Plaintiff argues in opposition that Pennsylvania law should apply as Drexel is a Pennsylvania corporation; all campus activity, formal instruction and general educational activities take place solely in Pennsylvania, and the interest of Pennsylvania in holding their corporations accountable for their actions is greater than the interests of New Jersey.
Contacts to be considered when determining the applicable law with respect to an issue in tort are stated in Restatement, Conflict of Laws 2d, § 145 at 414 (1971). They include:
(a) the place where the injury occurred,
(b) the place where the conduct causing the injury occurred,
(c) the domicil, residence, nationality, place of incorporation and place of business of the parties; and
(d) the place where the relationship, if any, between the parties is centered.

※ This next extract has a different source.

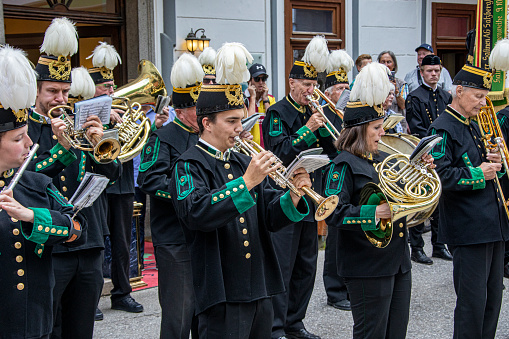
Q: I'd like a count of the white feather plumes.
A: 11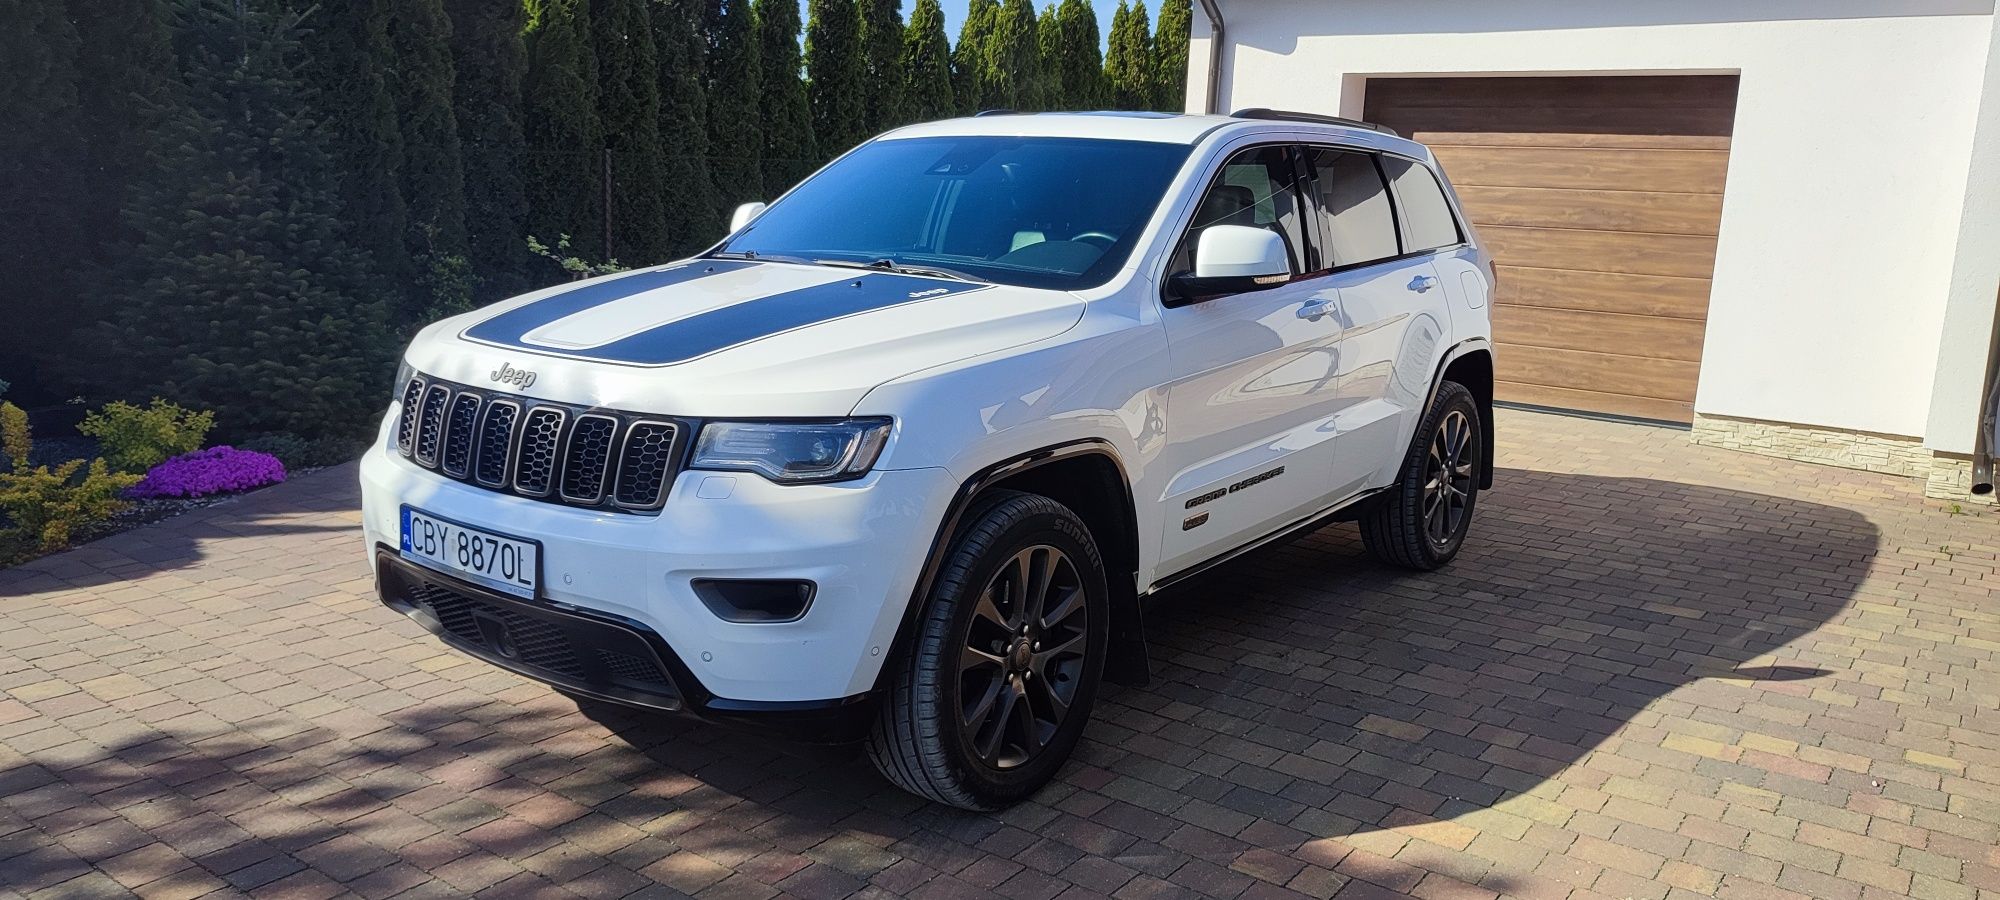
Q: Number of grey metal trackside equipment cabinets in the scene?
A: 0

In determining the contacts under the Restatement criteria factor (a) refers to the situs, which contact is in New Jersey. Contacts relating to factor (b) weigh toward Pennsylvania as the contract between the plaintiff student and Drexel was formed in Pennsylvania and tuition was paid there. Additionally, jobs for the cooperative education program were solicited from Pennsylvania. Factor (c) is a neutral factor since plaintiff is a New Jersey resident and Drexel is a Pennsylvania corporation. As to (d), the underlying relationship between plaintiff and defendant Drexel is centered in Pennsylvania, where the plaintiff's status as student was initiated; formal instruction and campus activities were also centered in Pennsylvania.

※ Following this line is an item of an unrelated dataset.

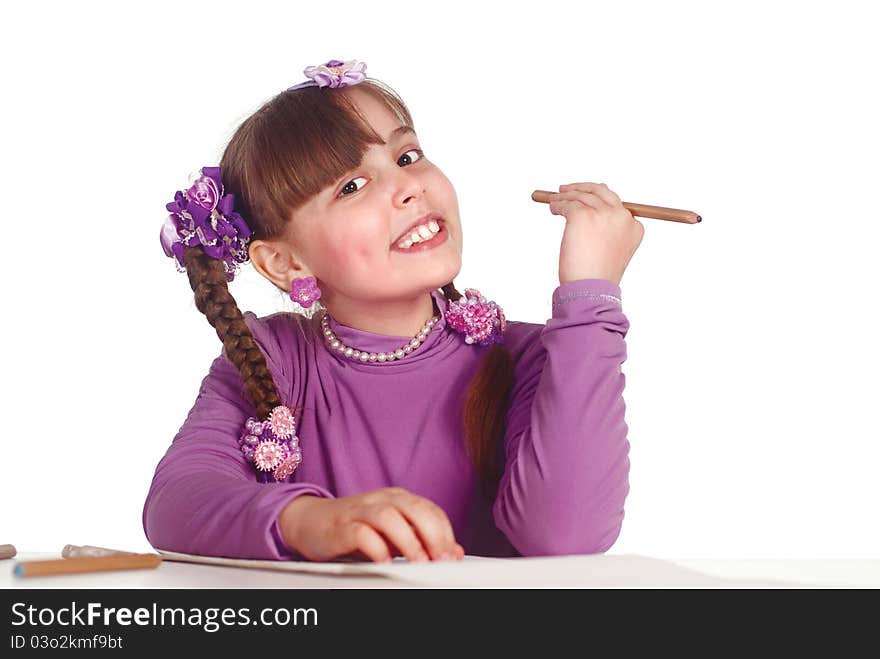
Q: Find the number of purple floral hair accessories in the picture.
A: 4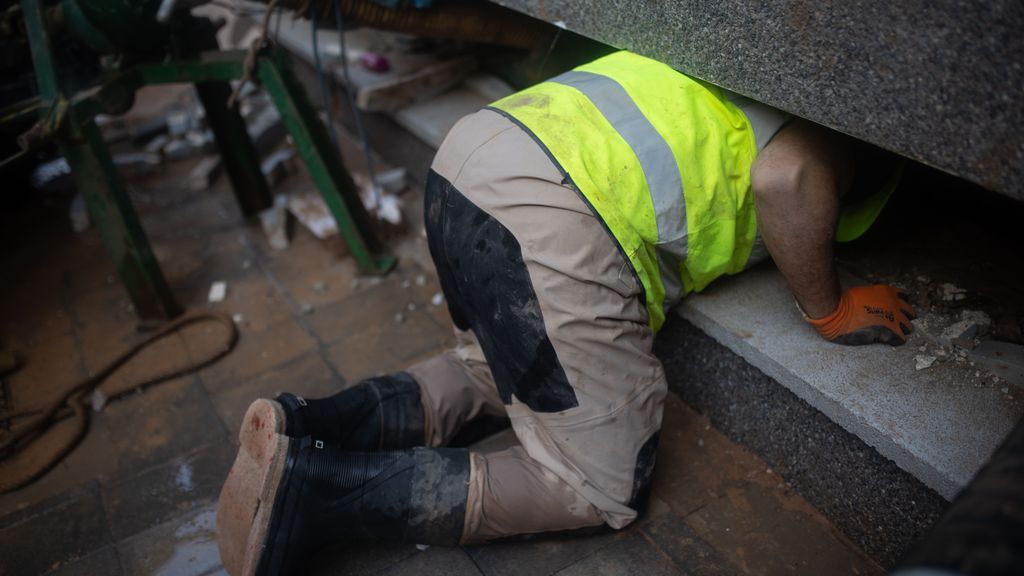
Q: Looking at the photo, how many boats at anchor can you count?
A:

The second prong of the Mellk requirement concerns a determination of the governmental policies evidenced by the laws of each related jurisdiction. This factor was dealt with in the recent case of Zweifel v. Morgan, 145 N.J. Super. 35 (App. Div. 1976). There the passenger wife brought an action *335 against her driver husband, among others. The issue on appeal from a lower court decision dismissing the action against defendant husband on a summary judgment motion involved the application of conflicts principles to determine if New Jersey or Pennsylvania law applied as to interspousal immunity. The Appellate Division ruled that Pennsylvania law should apply on the interspousal immunity issue partly on the basis that Pennsylvania had a paramount interest vis-a-vis its married domiciliaries.
In the instant case New Jersey's interest in granting charitable immunity to an institution must be balanced against Pennsylvania's interest in demanding accountability of its corporations.
The governmental interest in this case indubitably is the paramount interest of Pennsylvania. Pennsylvania is the place of incorporation of Drexel and certainly has more concern in its rights and obligations than does New Jersey. Pennsylvania has given claimants the right to sue such non-profit corporations and it would seem inappropriate for sister states to deny that public policy evidenced by Pennsylvania law under circumstances such as those here present. This is not a case where New Jersey is attempting to protect its residents to the end that they may recover against a foreign corporation which may have immunity in its own state. The opposite is true. Applying New Jersey law would defeat the rights of a New Jersey resident without benefitting the policy of the foreign jurisdiction.
The State of New Jersey would have no prevalent policy considerations of protecting a foreign corporation from suit when the state of incorporation does not grant that protection.
Drexel's expectations as a corporation of a state which does not grant charitable immunity must be that it must compensate those who are injured by its negligent acts and therefore is insured for this purpose.
*336 It is the holding of this court that since Pennsylvania has the most significant contacts with this case and the paramount governmental interest, the law of Pennsylvania should apply. Summary judgment for defendant Drexel is denied.